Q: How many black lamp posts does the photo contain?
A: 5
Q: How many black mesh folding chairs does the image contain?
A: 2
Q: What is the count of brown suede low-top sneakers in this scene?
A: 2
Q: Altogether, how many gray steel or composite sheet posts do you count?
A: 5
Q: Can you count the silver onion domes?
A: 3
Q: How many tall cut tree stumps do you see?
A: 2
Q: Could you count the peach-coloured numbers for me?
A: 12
==
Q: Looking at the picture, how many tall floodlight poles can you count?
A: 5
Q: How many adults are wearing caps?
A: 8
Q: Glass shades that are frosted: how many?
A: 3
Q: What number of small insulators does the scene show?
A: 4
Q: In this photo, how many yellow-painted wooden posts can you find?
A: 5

▶ _ABOUT THIS EXERCISE_
Please return every line in the data that includes the string "black".

▶ _SOLUTION TO THIS PROBLEM_
Q: How many black lamp posts does the photo contain?
Q: How many black mesh folding chairs does the image contain?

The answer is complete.